In the last four years (2009-2012) Capital Bank increased its loan portfolio by almost five times, from 345 mln to 1.7 bn, mainly due to the growth of the agency lending (about 66% of the total loan portfolio bank at the end of 9 months, 2012). Agency loans are funded directly by the Azerbaijani authorities and in most cases have the state guarantee. Lending to related parties in the construction sector was 17% of the credits at the end of nine months of 2012.

At the end of 2012, the bank NPLs (loans overdue more than 90 days) were equal to about 22% of gross commercial loans, which is higher than that of other banks in Azerbaijan, rated by the agency Fitch. Further weakening asset quality is possible to meet the increasing credit risk in the loan portfolio of the Bank's Capital with slow amortization.

According to Fitch, the bank could fully cover bad loans reserves according to reports, but in this case the cap would approach the regulatory minimum of 12%. Moreover, the loss absorption capacity remains under pressure due to low / negative generating capital for the bank's profits, as well as the expected growth potential of commercial lending. The new capital contribution in the amount of AZN 10 million, due in 2013, will provide only temporary relief of capitalization, as these funds are likely to go on loan growth and cover operating losses.

Pasha Bank affirmation reflects minor changes in the structure of risk the bank for the time elapsed since the last review in September 2012. Bank's ratings are constrained by high cyclicality and dependence on oil and the structural weaknesses in the operating environment in Azerbaijan. Main areas of difficulty in Pasha Bank remains limited base of retail deposits and short operating history, potential contingent risks associated with building a business group, a significant political risk and uncertainty about the long-term sustainability of significant funding from the bank of a related party.

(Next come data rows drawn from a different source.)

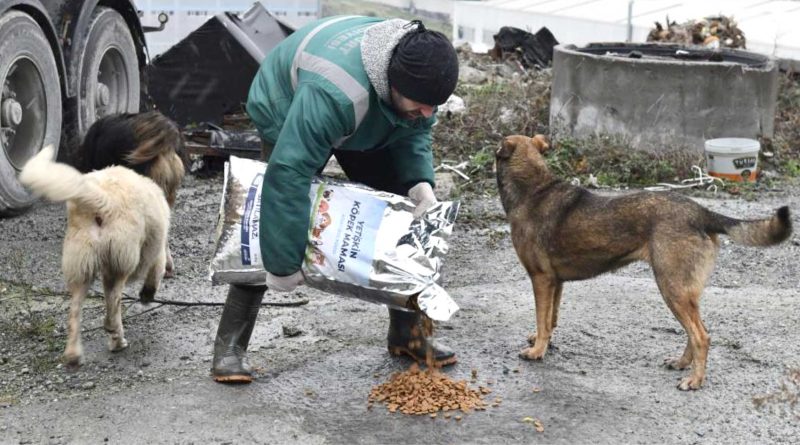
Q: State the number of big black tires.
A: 2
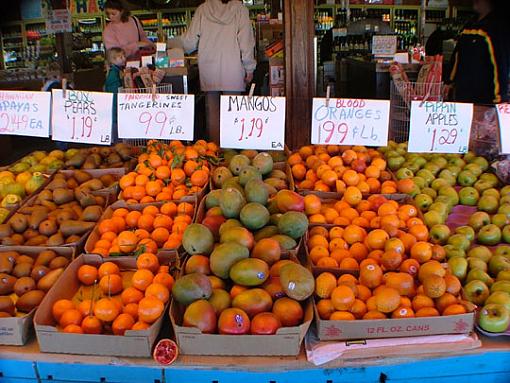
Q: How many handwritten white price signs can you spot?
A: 7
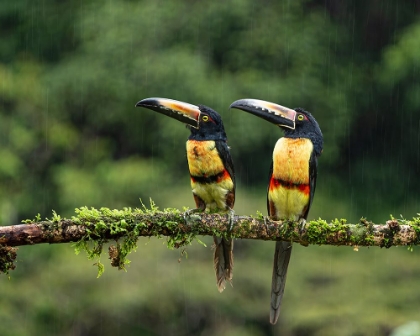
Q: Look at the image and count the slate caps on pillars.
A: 0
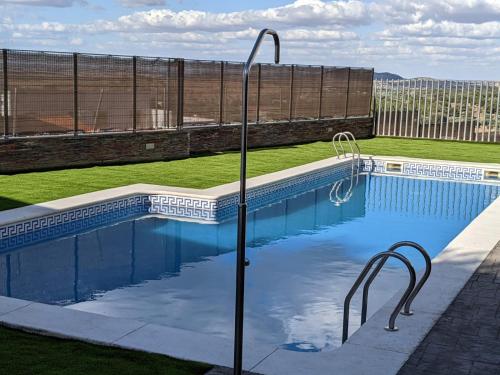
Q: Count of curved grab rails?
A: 4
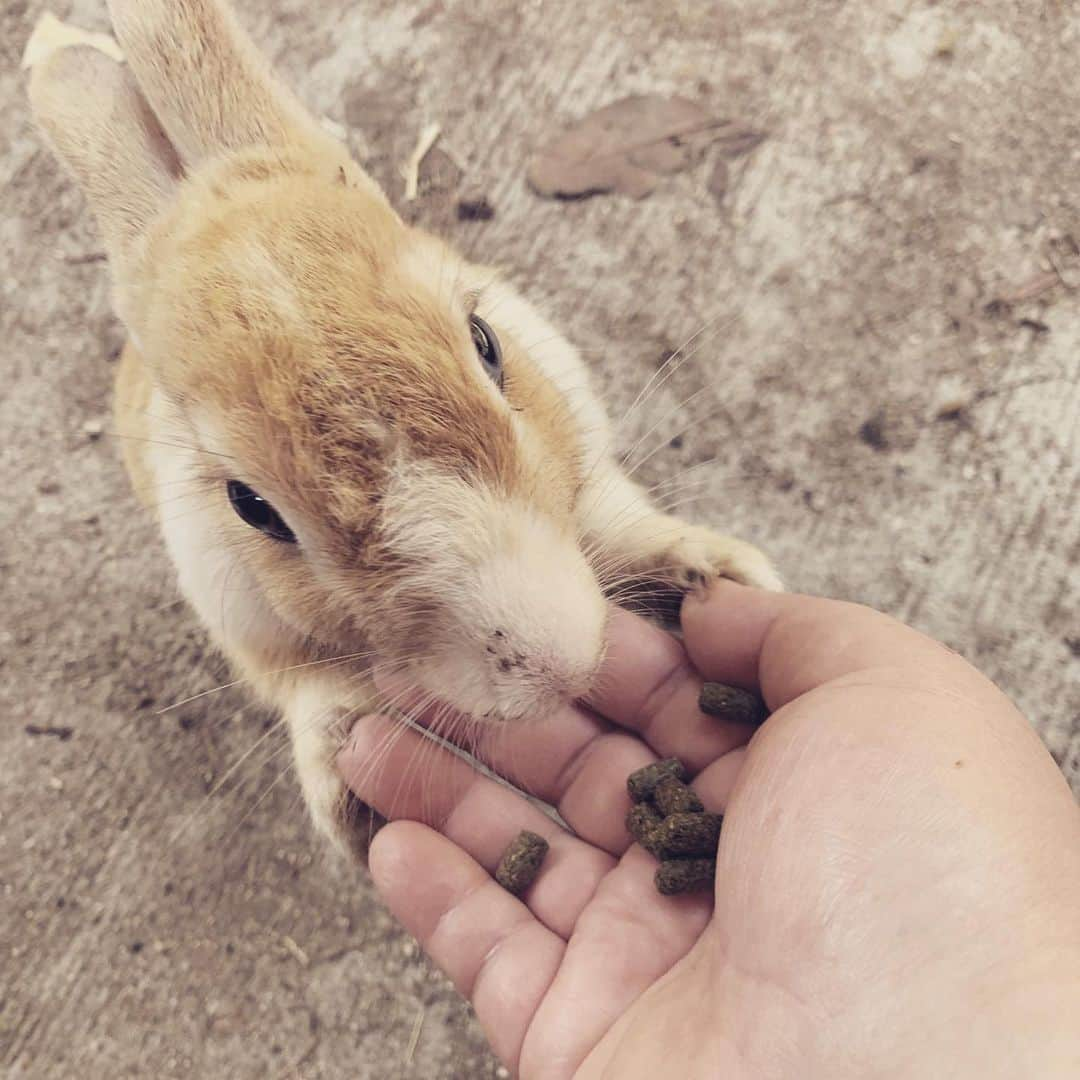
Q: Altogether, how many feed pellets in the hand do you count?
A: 7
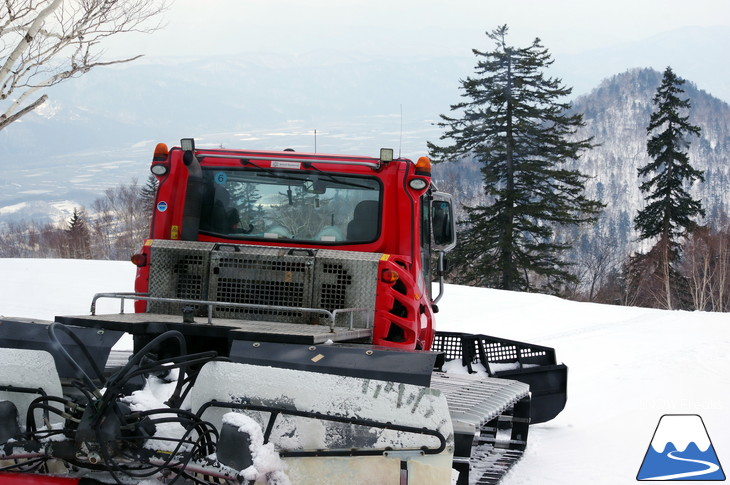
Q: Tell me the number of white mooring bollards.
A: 0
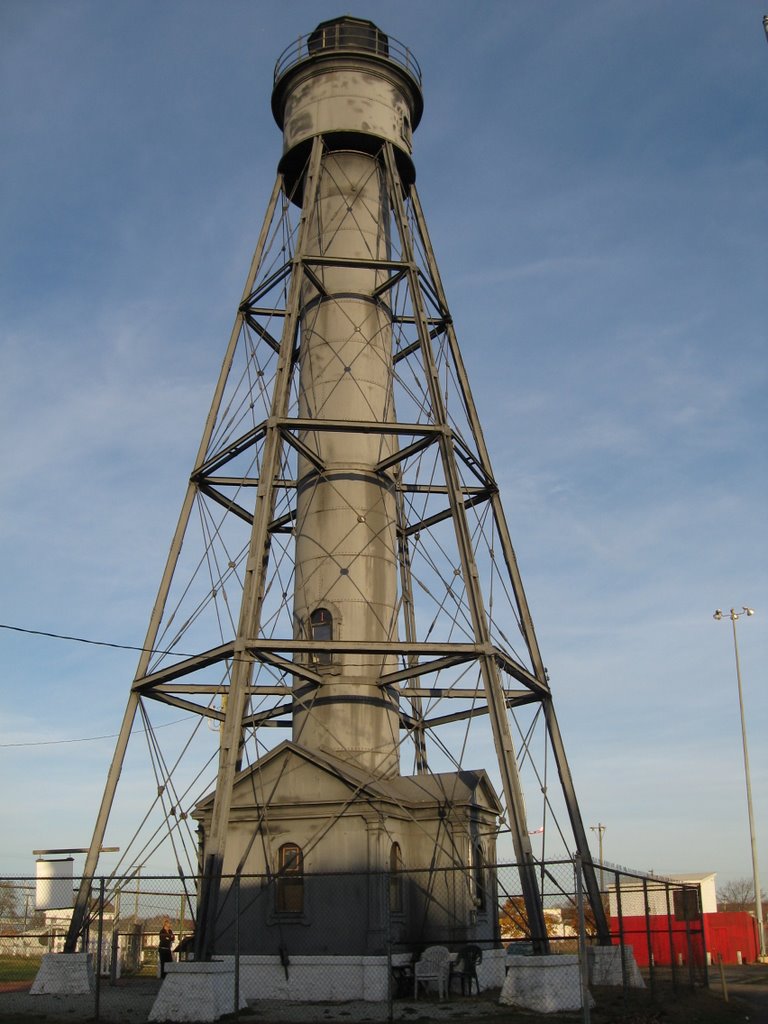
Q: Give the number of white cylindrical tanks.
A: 1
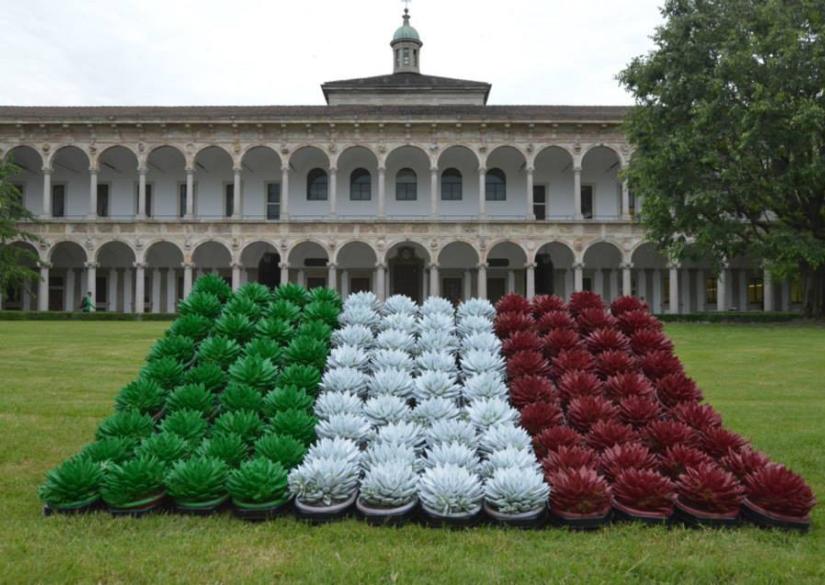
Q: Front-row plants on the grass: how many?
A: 12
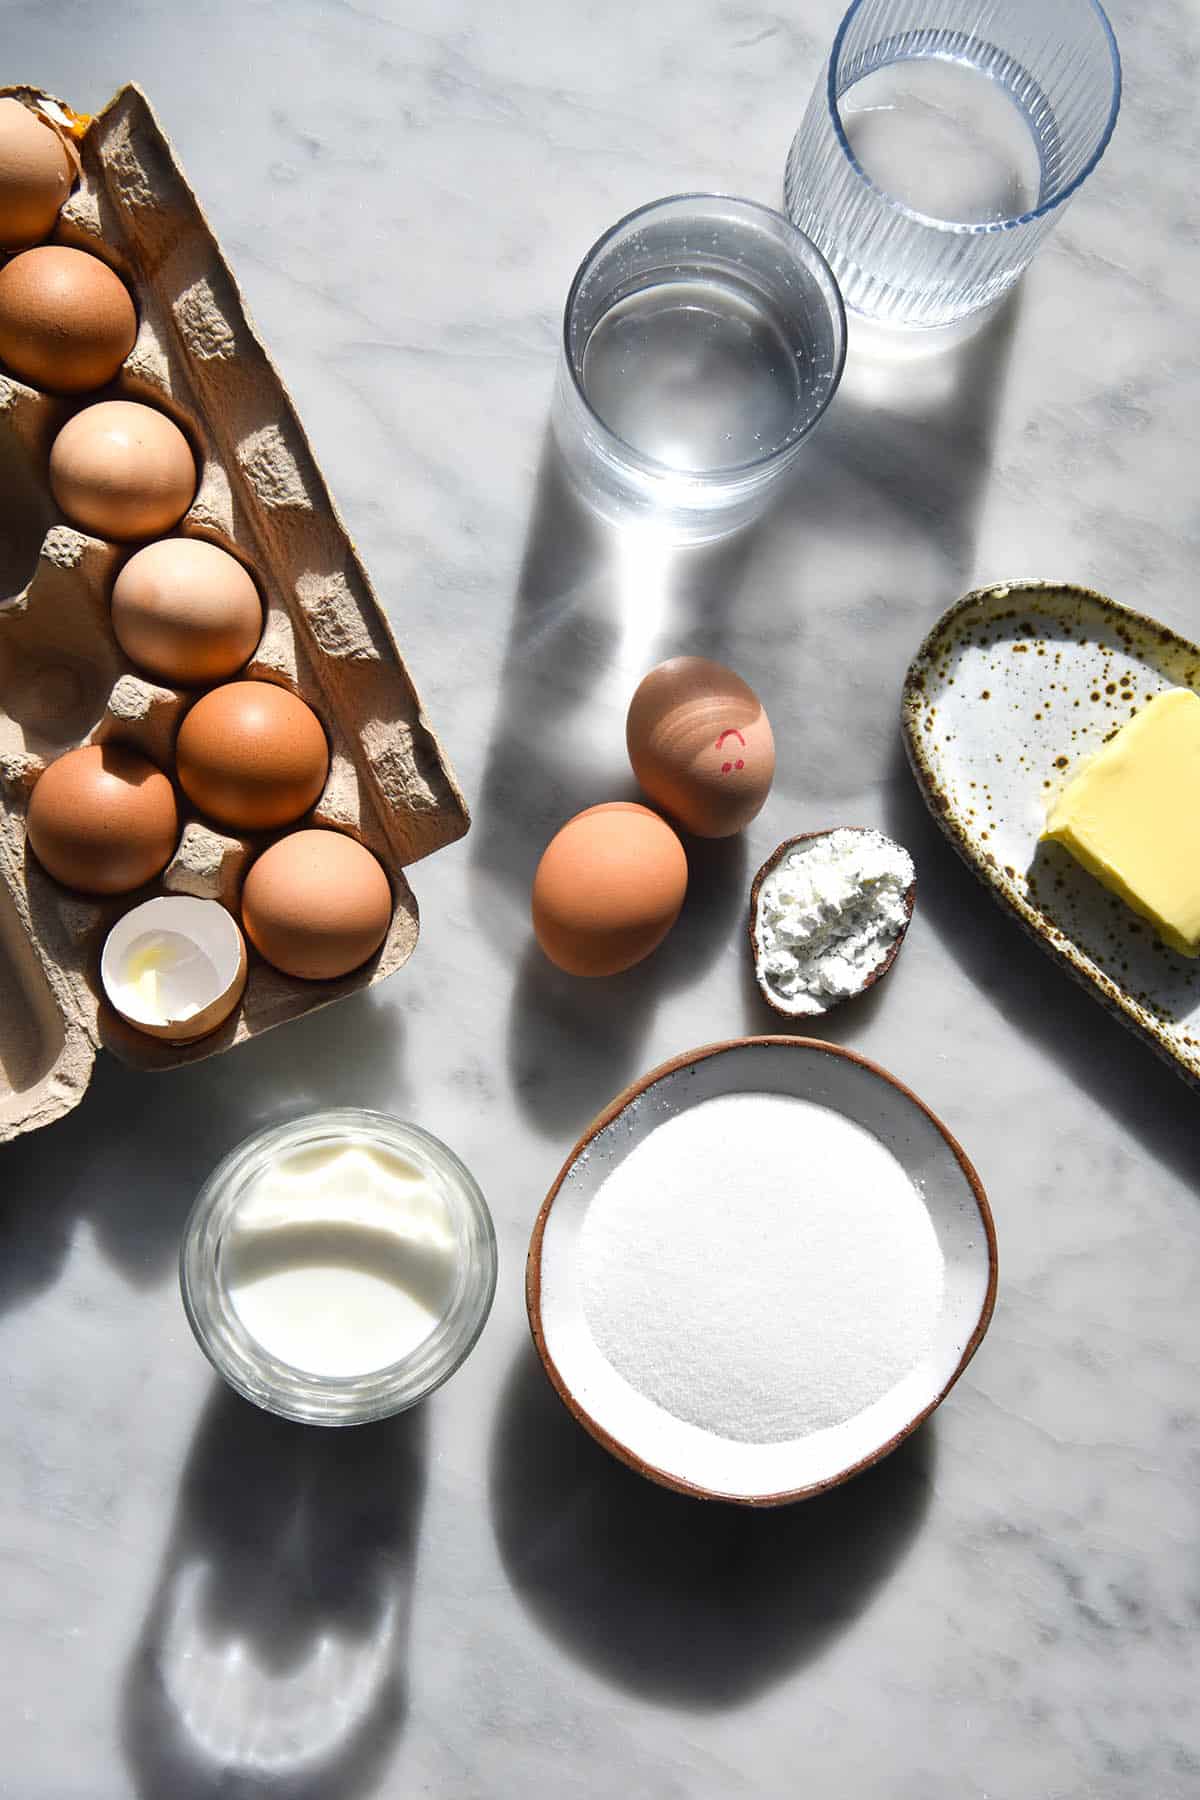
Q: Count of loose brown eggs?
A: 2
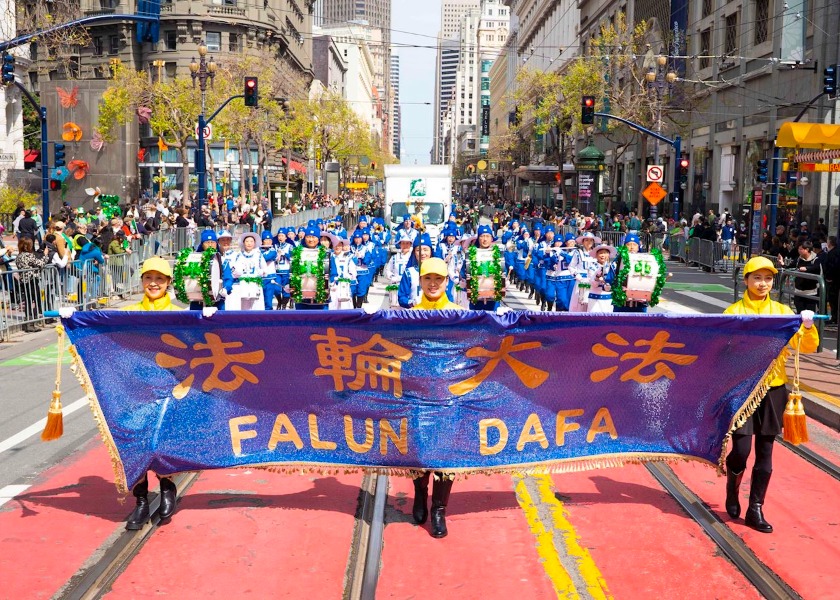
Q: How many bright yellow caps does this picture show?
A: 3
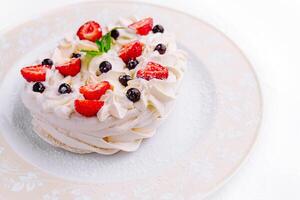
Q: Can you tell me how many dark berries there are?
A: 11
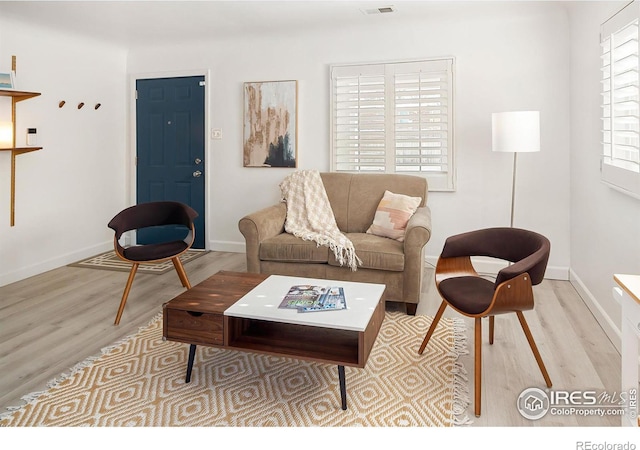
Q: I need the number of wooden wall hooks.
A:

At the same time, the ratings also take into account the good now financials Pasha Bank, as indicated by a significant stock of capital and substantial liquidity cushion and acceptable today profitability and asset quality. With the latter should be considered in the context of the limited operating history.

As far as Fitch, the bank's shareholder structure may give him an advantage in terms of a potential liquidity support, favorable regulatory approach and the potential capital support when needed. At the same time, according to the agency, this support can not be relied upon at any time within the limitations of the systemic importance of the bank and its role in policy. As a consequence, Support and Support Rating Floor Pasha Bank were affirmed at "5" and "there is no level of support."

Both banks are owned by Pasha Holding, and ultimately controlled by the family Pashayevs related by kinship with President Aliyev. In the case of a weakening of bonds shareholder with the Azerbaijani authorities, it will be a negative point for credit Pasha Bank and Capital Bank. If there is a sharp weakening of the Azerbaijani economy or political stability in the country, for example, at a much lower price of oil, it would also be a negative factor for both banks.

IDRs, Support Rating and Support Rating Floor Levels of Capital Bank can be lowered in case of transfer agent functions to another financial institution. In case of deterioration in asset quality in the future, the commercial capital of the Bank's loan portfolio and / or persistent operating losses, it may affect the bank's capitalization and lead to lower its rating stability. A positive rating action on Capital Bank is unlikely in the foreseeable future given the low profile of the bank and the individual has a substantial capacity to support recorded in the rankings.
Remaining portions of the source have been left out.